When he arrived in Palestine, as an Intelligence officer on General Wavell’s staff, a large British force had been fighting the Arab bands with the customary inefficiency of a regular army chasing guerrillas. But it was also fighting them half-heartedly: the British government officials in Palestine, almost to a man on the Arab side, were often doing their best to hamstring the Jewish settlers’ self-defense. Wingate—he then had the rank of captain—saw through this situation at once. Taking sides passionately, he persuaded the authorities to let him organize a “night squads” force consisting of about three hundred Palestine Jews and a handful of British soldiers and NCO’s. He had studied the tactics of the Arab bands and knew exactly what he was about. Marching at the head of his small counter-guerrilla force, he cleared the whole north of Palestine of Arab bands with ludicrous ease.

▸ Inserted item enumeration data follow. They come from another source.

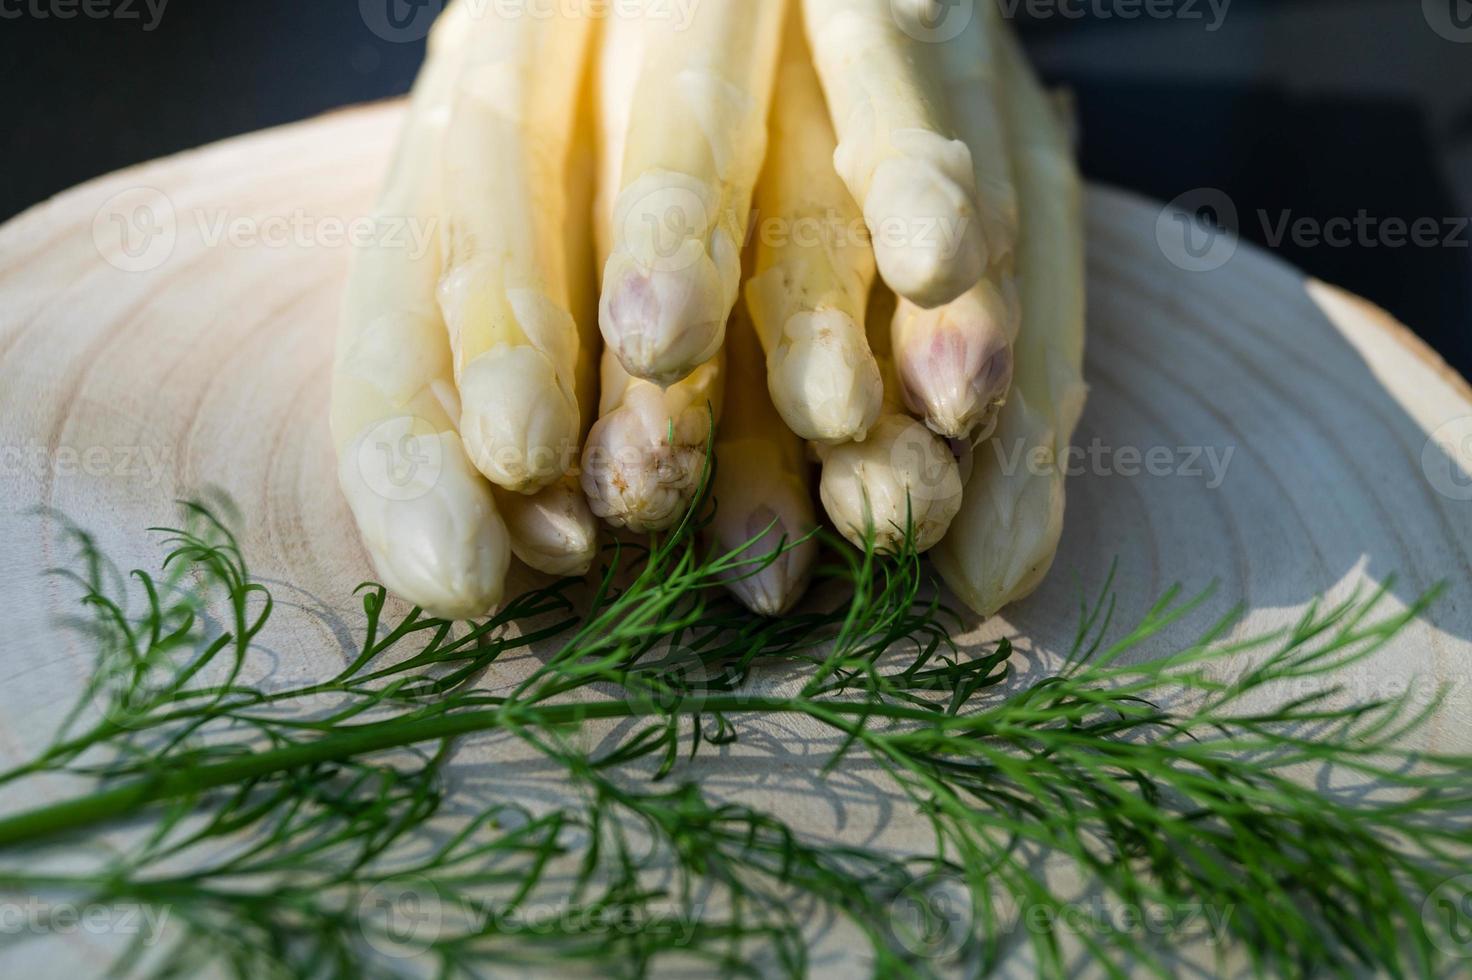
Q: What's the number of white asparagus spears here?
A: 11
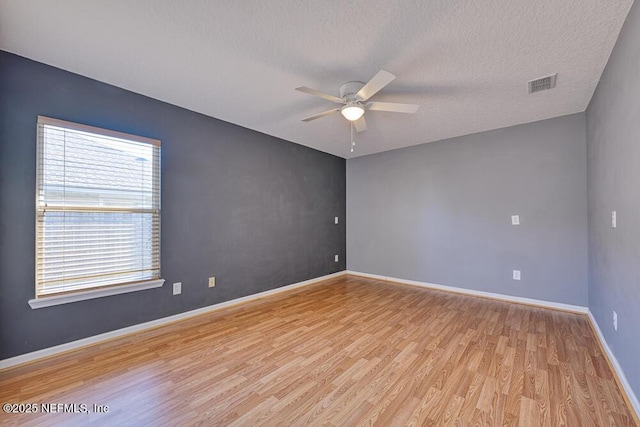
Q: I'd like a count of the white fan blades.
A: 5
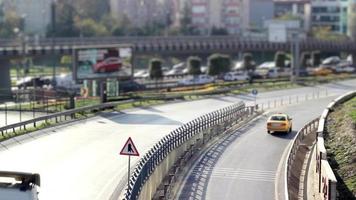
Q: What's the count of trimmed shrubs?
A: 7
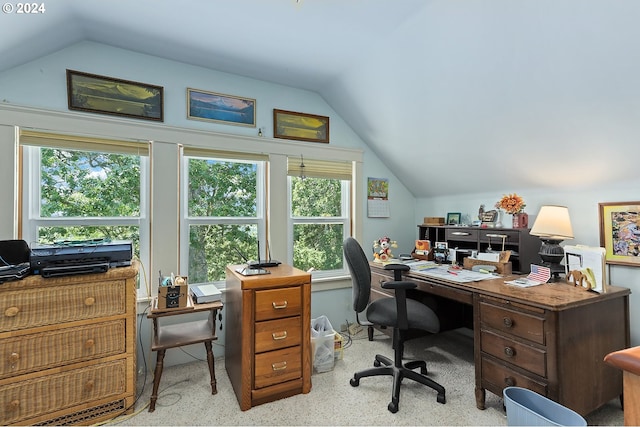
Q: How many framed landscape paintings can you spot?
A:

For this, he earned his DSO, a high British military decoration in peacetime—and also the enmity of the Palestine British officials whose pro-Arab code he had so successfully transgressed. The machine moved: Captain Wingate was sent back to London where he had to kick his heels for the whole first year of the war, in command of an anti-aircraft battery. It took the collapse of France to lift the British Middle East ban against him. He had been demanding to be placed in command of Palestine Jewish forces. That was not to be: but as a second best assignment he was sent to carry guerrilla war into Italian-occupied Abyssinia. Once again he demonstrated his consummate military talents. Marching like a vengeful military genius at the head of his “Gideon Force” of two hundred British soldiers and a few thousand Abyssinian irregulars, he destroyed an Italian colonial army of 36,000 men. But once again, by marching with the Emperor Haile Selassie at his side straight to Addis Ababa, he had transgressed political instructions—there was apparently a powerful intrigue against the Emperor at GHQ, Cairo. This time, his conflict with the authorities was brought to the point of violent crisis. By the summer of 1941, Wingate was back in London once more, in disgrace.

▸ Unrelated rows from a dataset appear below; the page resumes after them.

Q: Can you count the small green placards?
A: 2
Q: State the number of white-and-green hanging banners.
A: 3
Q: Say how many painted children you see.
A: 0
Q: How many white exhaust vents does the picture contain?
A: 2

Then in December came the Japanese attack, and the first British military disasters in Malaya. Through Churchill’s personal intervention, Wingate was flown out to India. There, at first given no regular command, he organized his famous “Chindits”—small British forces to operate behind the Japanese lines. Led by a now bearded Brigadier Wingate, the Chindits set out into Burma; for weeks they roamed behind the Japanese lines; they did untold damage; they returned. This time, Wingate’s military gifts were so obvious that his triumph was complete. Raised to major general, he was flown back to London, and there snatched up by Churchill and taken at a day’s notice to the Quebec Conference, where he met and impressed President Roosevelt and General Marshall. Both British and American resources were for the first time put at his disposal. Together with bolder spirits in the US Air Forces, men after his own heart, he made plans for land-air operations behind the Japanese in Burma on an entirely new scale; whole units were to be flown in, entirely air-supplied strongholds set up, clumsy land warfare was to be entirely by-passed. But the combined operation had only just been successfully started when the American B-25 in which he was traveling struck a mountainside in Burma, and he was killed, at the early age of forty, on the threshold of fame.

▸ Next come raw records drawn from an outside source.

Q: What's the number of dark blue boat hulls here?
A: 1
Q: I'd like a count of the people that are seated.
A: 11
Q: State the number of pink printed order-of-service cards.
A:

A tempestuous, a passionate career, in the tradition of the great English rebels. In England it has already become the Wingate legend. But I am concerned here with Wingate and Palestine. And when I met him in Jerusalem in 1938, the legend was still years in the future.

It was in the first days of the year, I remember. I had been told that a Captain Wingate was newly arrived—an odd fish, because though he was an Intelligence staff officer, both he and his wife were passionately pro-Zionist. Our first meeting was at some Jewish notable’s tea party, where there were also a few official British guests. I saw a young officer, fair-haired, with piercing blue eyes, and a somewhat wolfish twist to his mouth that was at the same time humorous and gave an impression of contained power and careless eccentricity. I had just come from London, and at once he engaged me in conversation on every conceivable political topic, plainly using me as sounding board for the views and thoughts which he threw out. For the next years this was the basis of our relationship—ceaseless discussion.

Some of his views were daringly unorthodox. During this first conversation Wingate told me, for example, how he had arrived in Palestine not long before on a troop convoy. On the way he had lectured the officers on the Arabs. The gist of his talk had been something like this: “Your Arab is a likeable fellow, more cultured than he appears, but the world’s worst soldier.” No one had contradicted; yet, Wingate said, his attack on the long-standing British legend of the Arabs as devilish fighters had simply not had the slightest impact on the assembled British officers. They had not learned—as yet, he said.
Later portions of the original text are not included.